Pourtant, en 2018, la dépendance aux jeux vidéo était reconnue par l’Organisation mondiale de la santé (OMS) qui l’inscrivait dans la classification des maladies. Puis, en mars 2020 pendant le confinement, l’OMS recommandait officiellement de « Jouez ensemble mais à distance » dans le programme Play Appart Together… Beaucoup de contradictions, et beaucoup de préjugés de la part des personnes qui ne connaissent pas cet univers. Mais je voulais justement m’instruire, car j’étais également novice. Et les résultats de mes recherches confirmaient que le jeu vidéo, utilisé avec l’encadrement nécessaire, offrait d’innombrables avantages sociaux et culturels. Mon reportage a donc été construit dès le départ sous l’angle des bienfaits de cette industrie vidéoludique. Bien sûr, c’est une industrie, il peut aussi y avoir des dérapages et des manipulations, ou encore des dérives sexistes et homophobes dans les pratiques.

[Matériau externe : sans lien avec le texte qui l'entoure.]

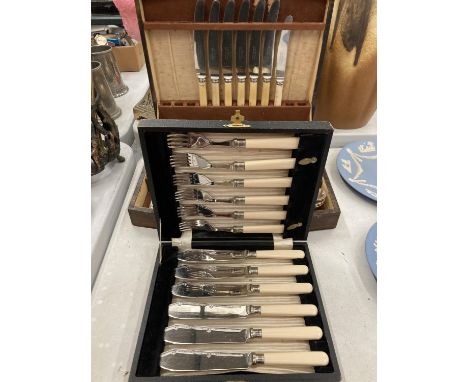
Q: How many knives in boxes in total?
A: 13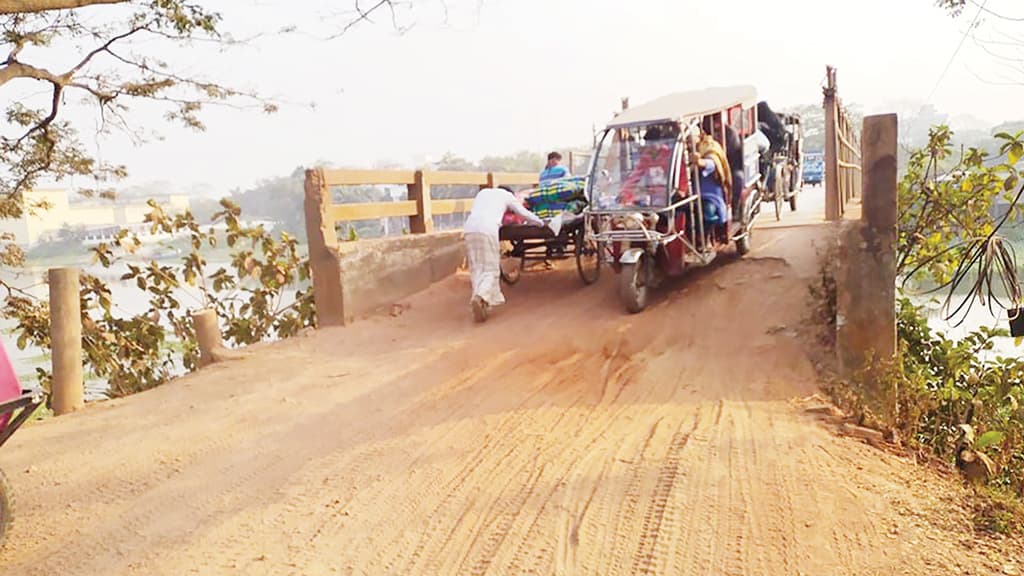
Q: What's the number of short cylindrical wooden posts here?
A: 2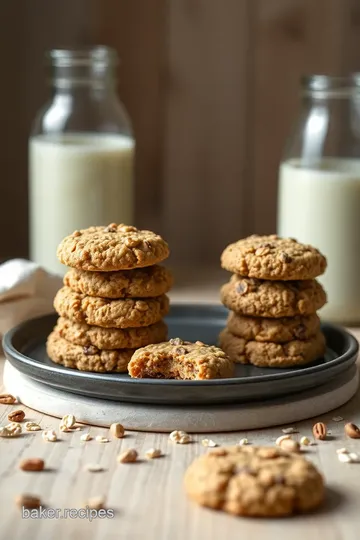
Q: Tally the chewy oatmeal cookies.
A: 11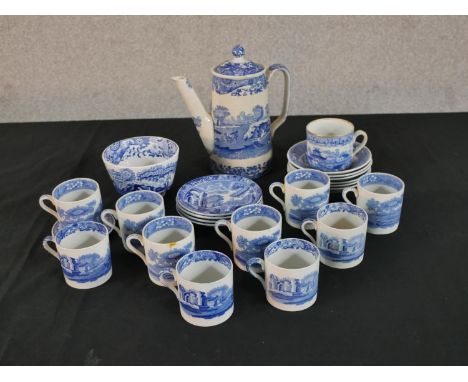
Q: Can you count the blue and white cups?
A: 11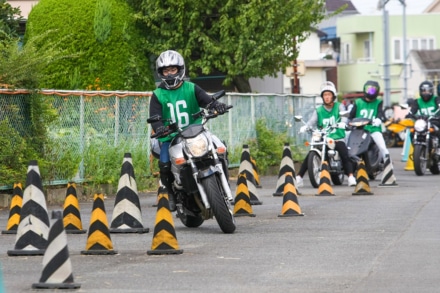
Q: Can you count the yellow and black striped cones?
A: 9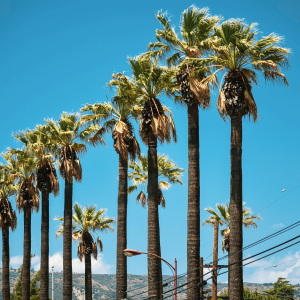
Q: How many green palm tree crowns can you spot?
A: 11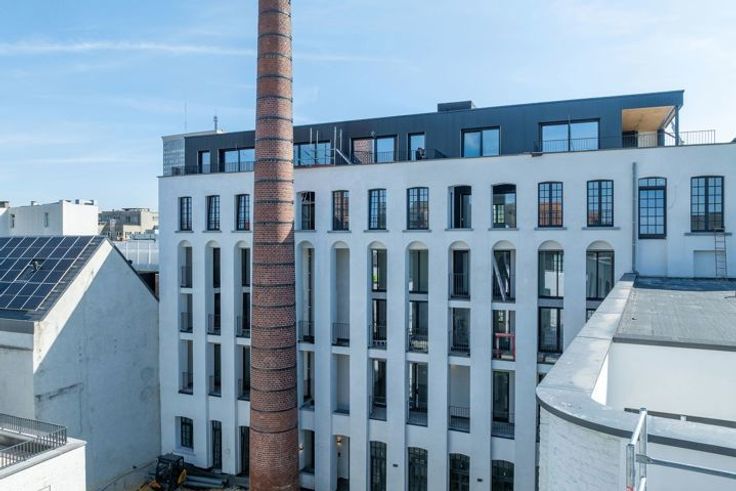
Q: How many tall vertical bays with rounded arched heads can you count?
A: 11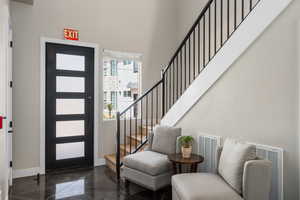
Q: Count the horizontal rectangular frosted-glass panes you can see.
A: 5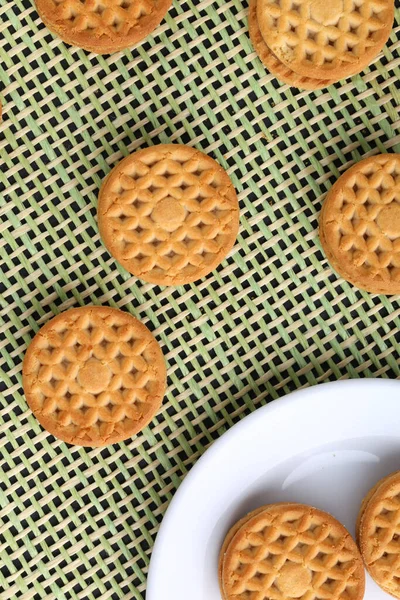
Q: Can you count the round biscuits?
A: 7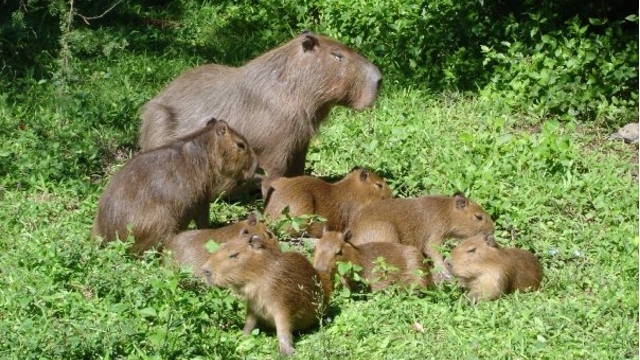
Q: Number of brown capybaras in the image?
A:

Mais les mentalités commencent à changer et les pratiques évoluent, car de nombreuses plateformes se créent selon le type de communautés pour jouer sans discrimination. Des associations se forment pour accompagner également les femmes dans le monde professionnel du gaming. Grâce à internet, et avec beaucoup de patience, j’ai découvert un écosystème étonnant. J’ai ainsi pu ouvrir des portes – mais pas toutes, d’autres sont restées fermées-, et les festivals m’ont donné davantage à voir et à comprendre.